The features, modeling approaches and algorithms used in SR and LR are closely related, though not equally effective, since these two tasks differ in several ways. In the last couple of years, and after the success of Deep Learning in image and speech recognition, the use of Deep Neural Networks both as feature extractors and classifiers/regressors is opening new exciting research horizons.
Until recently, speaker and language recognition technologies were mostly driven by NIST evaluation campaigns: Speaker Recognition Evaluations (SRE) and Language Recognition Evaluations (LRE), which focused on large-scale verification of telephone speech. In the last years, other initiatives (such as the 2008/2010/2012 Albayzin LRE, the 2013 SRE in Mobile Environment, the RSR2015 database or the 2015 Multi-Genre Broadcast Challenge) have widened the range of applications and the research focus.
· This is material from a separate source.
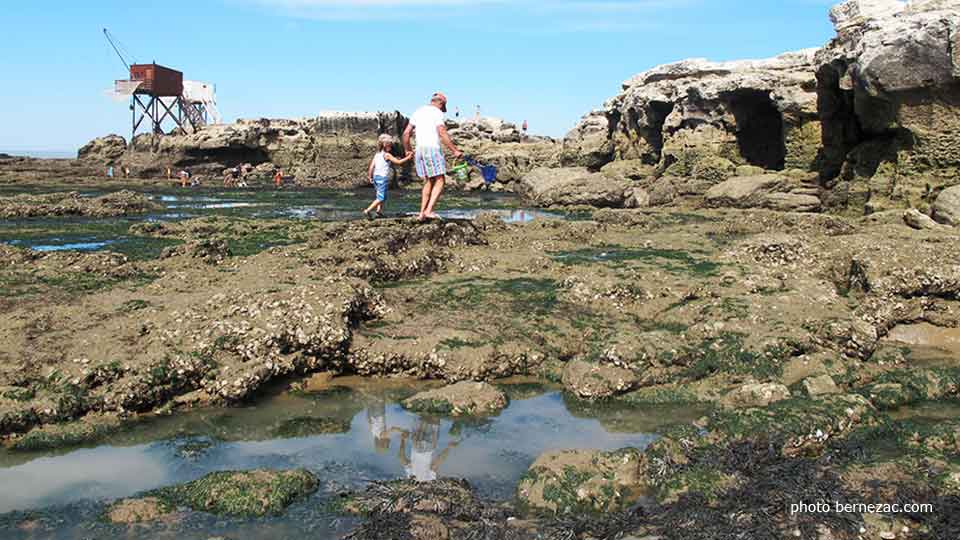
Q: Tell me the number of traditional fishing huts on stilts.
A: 2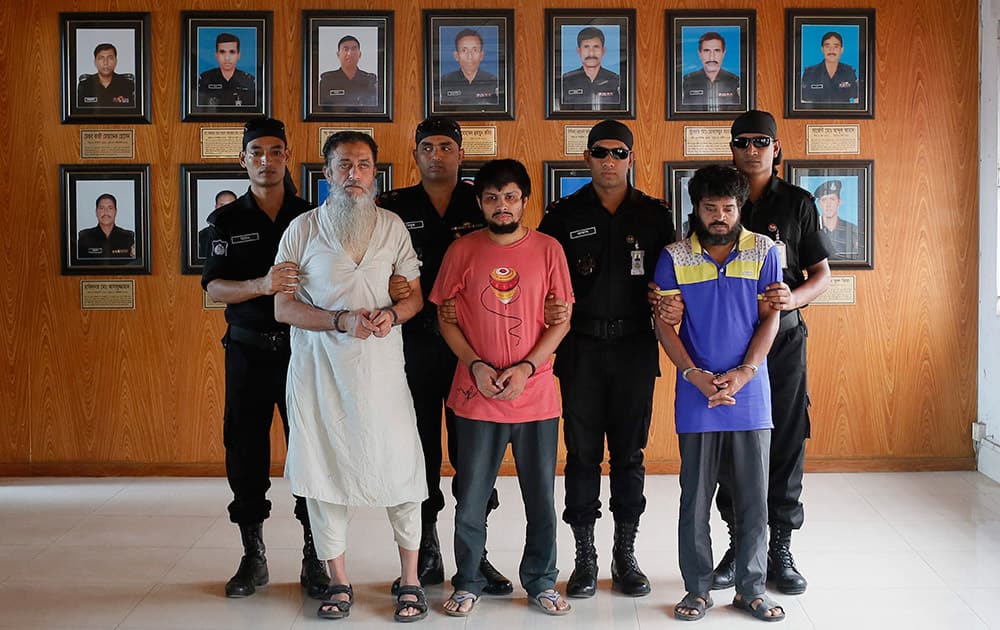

Authors are encouraged to use these benchmarks to test their ideas.
This special issue aims to cover state-of-the-art works; however, to provide readers with a state-of-the-art background on the topic, we will invite one survey paper, which will undergo peer review. Topics of interest include, but are not limited to:
- Speaker and language recognition, verification, identification
- Speaker and language characterization
- Features for speaker and language recognition
- Speaker and language clustering
- Multispeaker segmentation, detection, and diarization
- Language, dialect, and accent recognition
- Robustness in channels and environment
- System calibration and fusion
- Speaker recognition with speech recognition
- Multimodal speaker recognition
- Speaker recognition in multimedia content
- Machine learning for speaker and language recognition
- Confidence estimation for speaker and language recognition
- Corpora and tools for system development and evaluation
- Low-resource (lightly supervised) speaker and language recognition
- Speaker synthesis and transformation
- Human and human-assisted recognition of speaker and language
- Spoofing and tampering attacks: analysis and countermeasures
- Forensic and investigative speaker recognition
- Systems and applications
Note that all papers will go through the same rigorous review process as regular papers, with a minimum of two reviewers per paper.
Guest Editors:
Eduardo Lleida | University of Zaragoza, Spain |
Luis J. Rodríguez-Fuentes | University of the Basque Country, Spain |
Important dates:
Submission open: | May 6, 2016 |
Submission deadline extended: | October 9, 2016 |
Notifications of final decision: | March 31, 2017 |
Scheduled publication: | April, 2017 |